What you will do:
For the entries that follow, set down each one exactly and drop any pictures.

───── Available data ─────

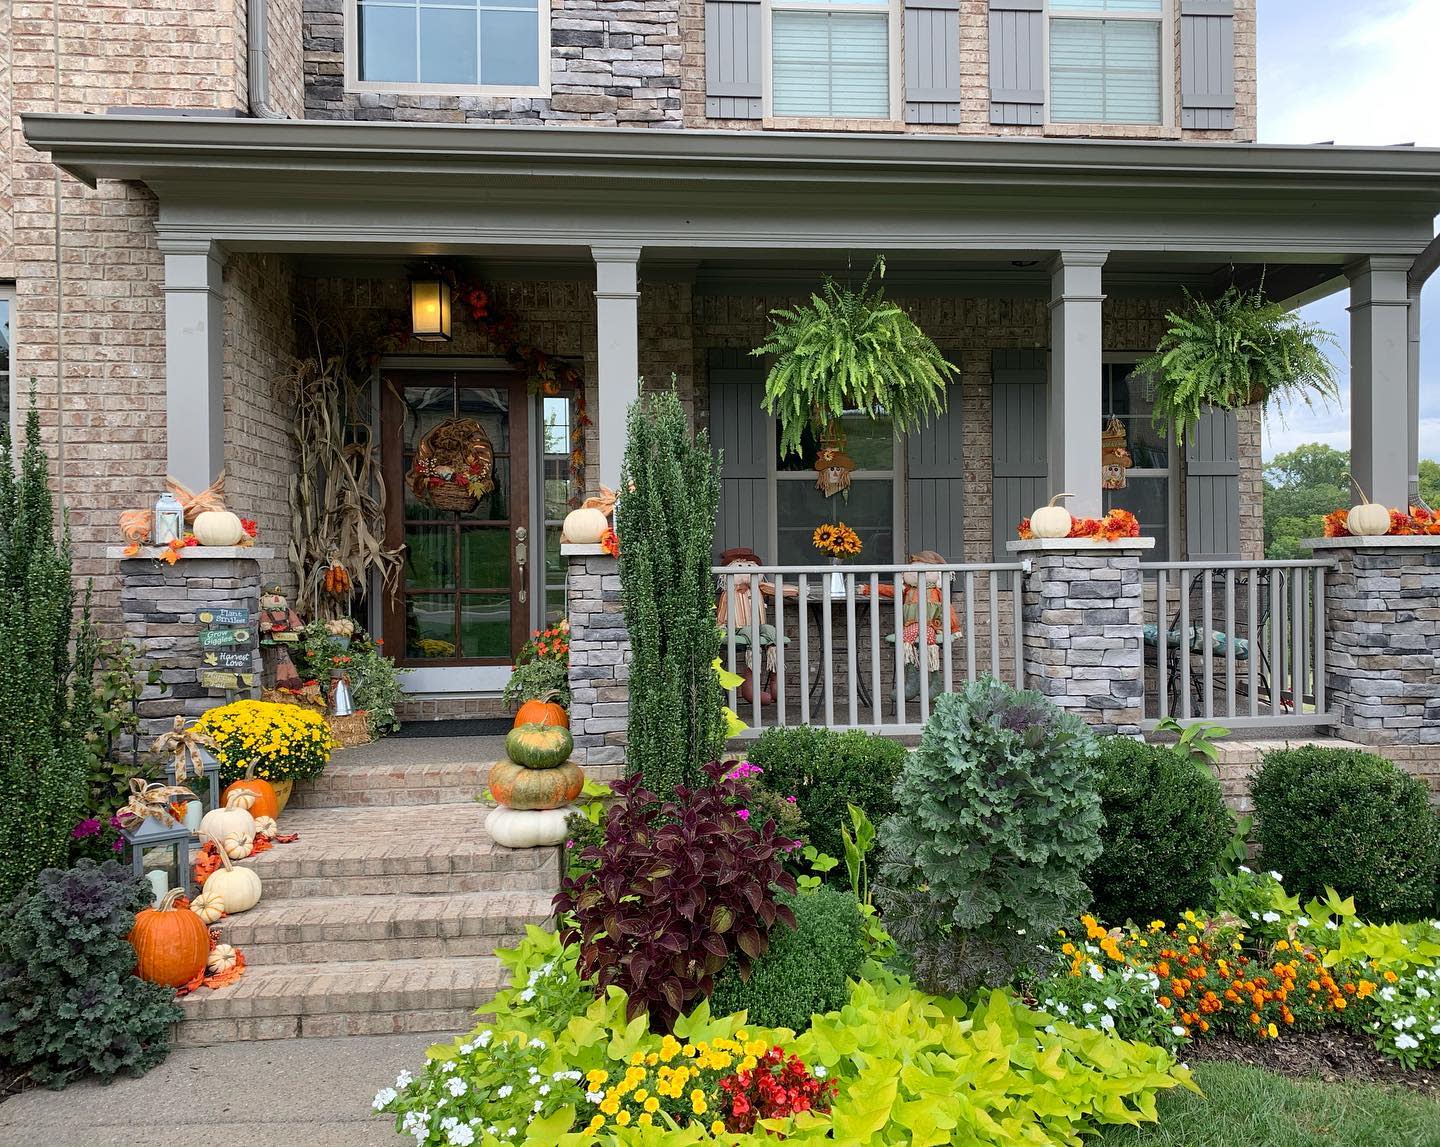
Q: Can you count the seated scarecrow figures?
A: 2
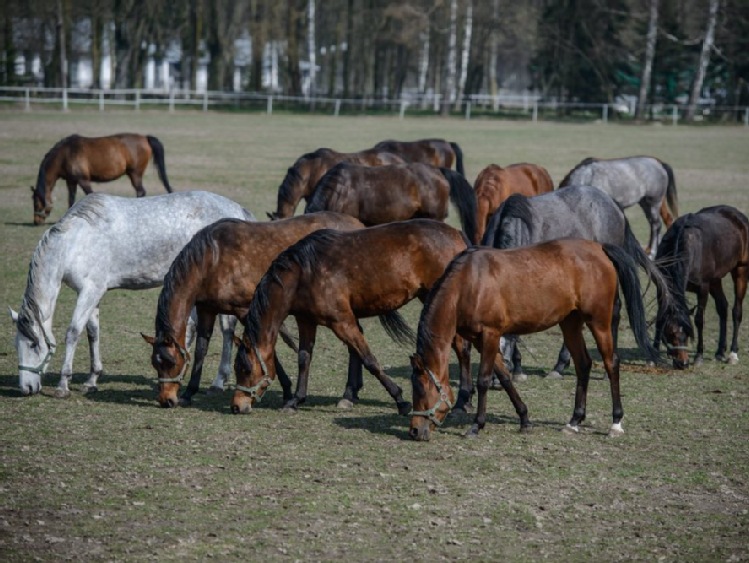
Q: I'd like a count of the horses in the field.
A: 12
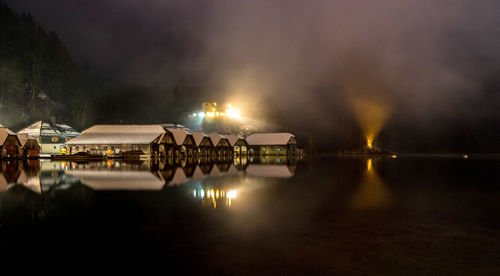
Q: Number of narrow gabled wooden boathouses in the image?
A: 7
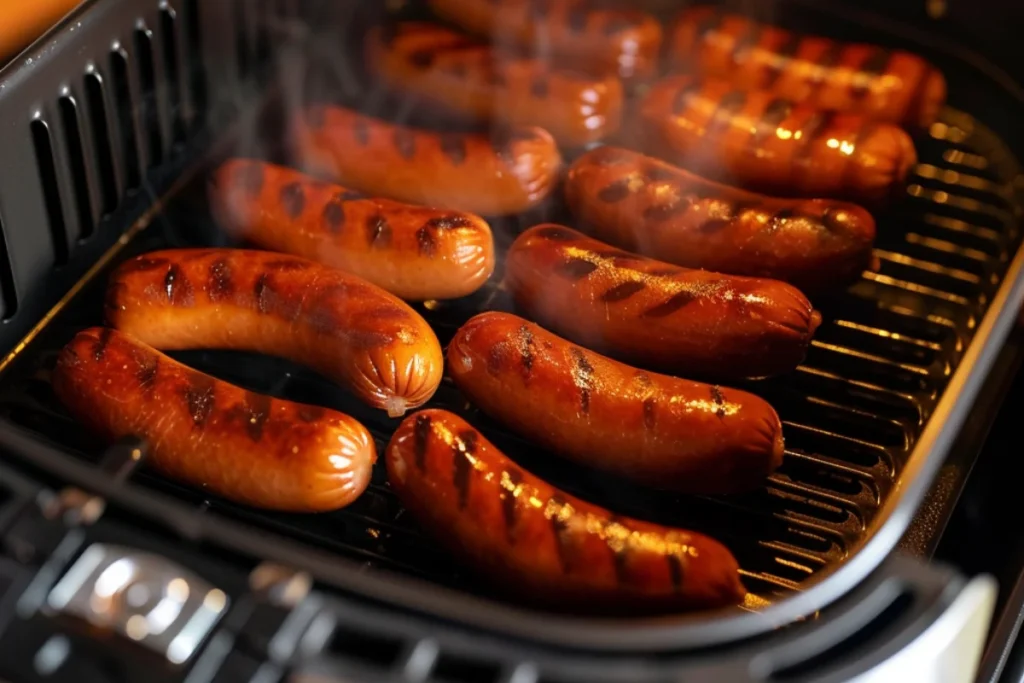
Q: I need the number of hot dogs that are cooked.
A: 12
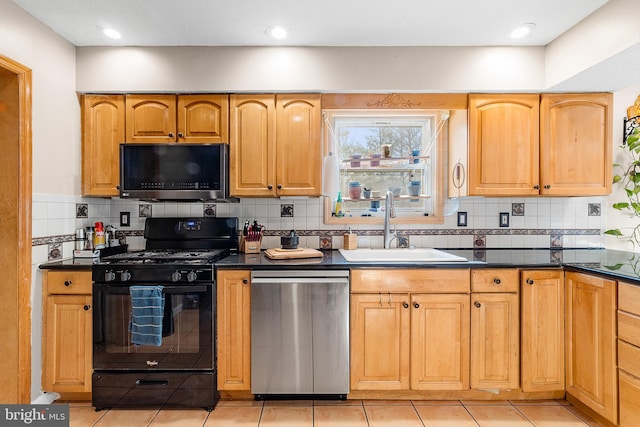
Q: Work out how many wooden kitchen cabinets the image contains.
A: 14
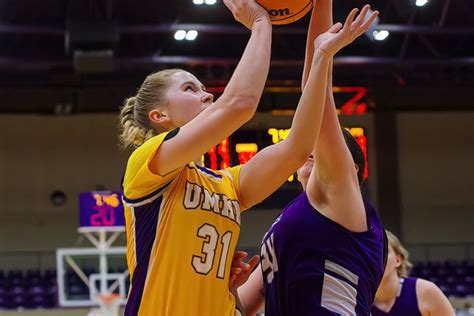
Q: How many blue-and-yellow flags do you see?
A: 0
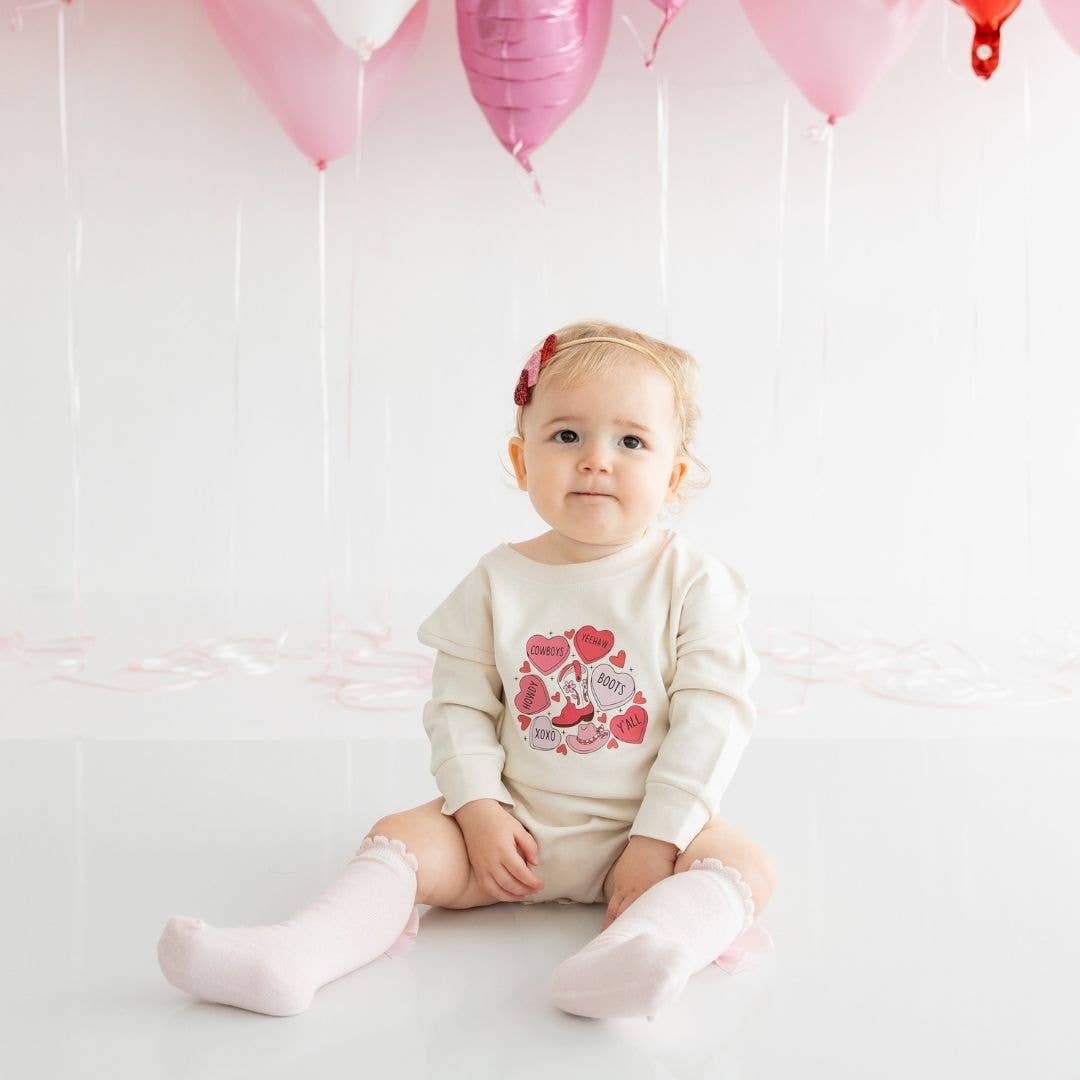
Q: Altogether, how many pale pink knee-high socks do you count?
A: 2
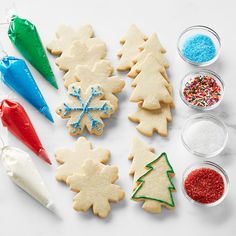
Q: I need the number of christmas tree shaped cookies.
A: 6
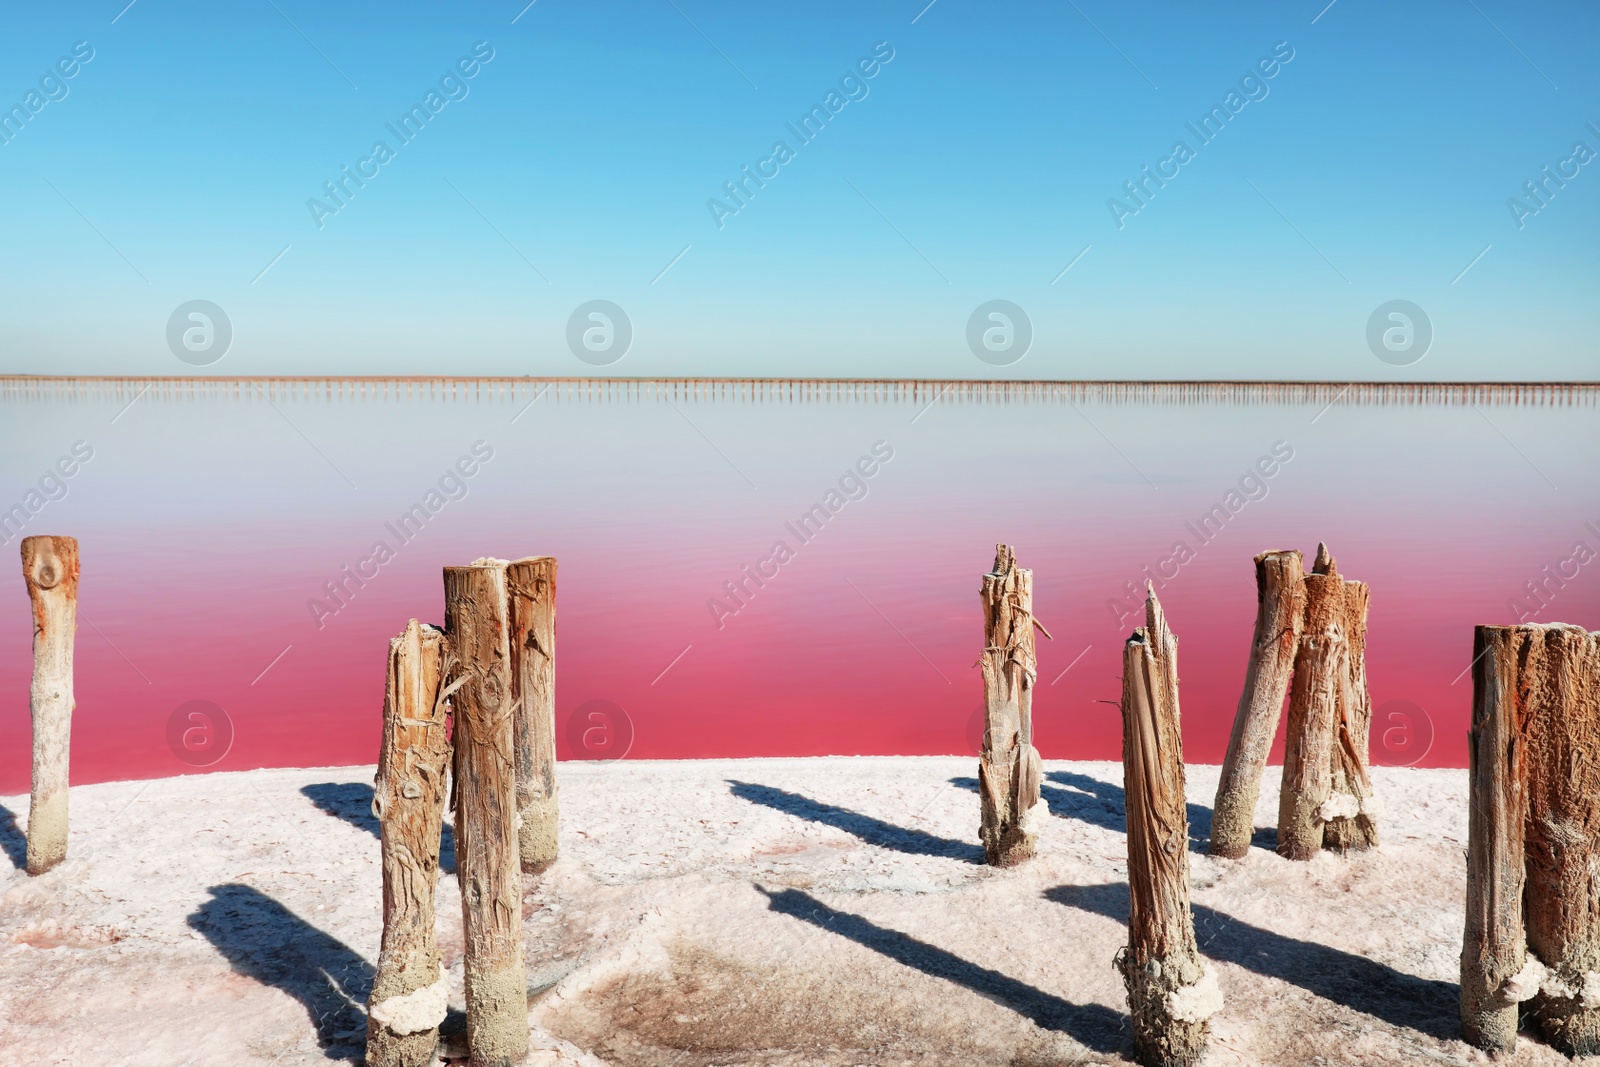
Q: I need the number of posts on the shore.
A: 11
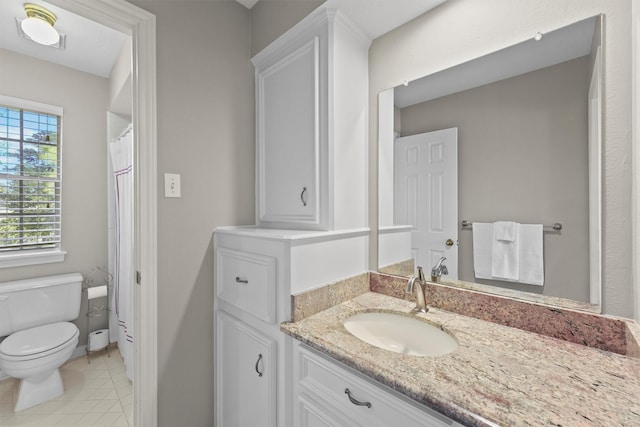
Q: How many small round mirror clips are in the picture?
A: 2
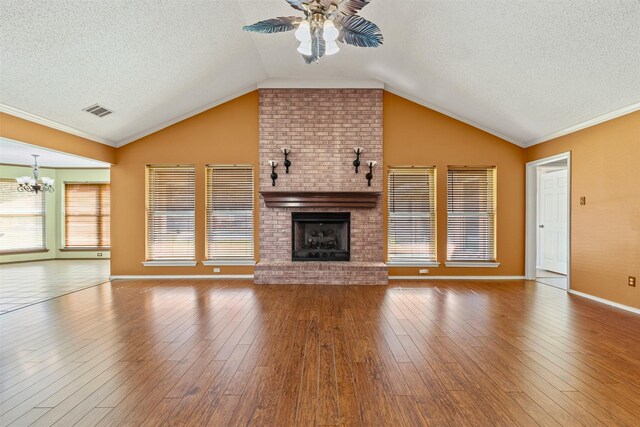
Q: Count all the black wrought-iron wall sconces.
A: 4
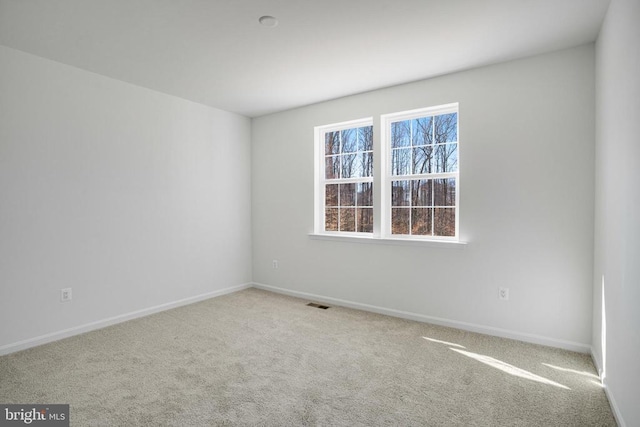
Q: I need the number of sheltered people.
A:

─────

Worked solution:
Q: Can you count the seated scarecrow figures?
A: 2
Q: I'd like a count of the horses in the field.
A: 12
Q: Number of narrow gabled wooden boathouses in the image?
A: 7
Q: I need the number of hot dogs that are cooked.
A: 12
Q: Work out how many wooden kitchen cabinets the image contains.
A: 14
Q: How many blue-and-yellow flags do you see?
A: 0
Q: Altogether, how many pale pink knee-high socks do you count?
A: 2
Q: I need the number of christmas tree shaped cookies.
A: 6
Q: I need the number of posts on the shore.
A: 11
Q: How many small round mirror clips are in the picture?
A: 2
Q: Count all the black wrought-iron wall sconces.
A: 4
Q: I need the number of sheltered people.
A:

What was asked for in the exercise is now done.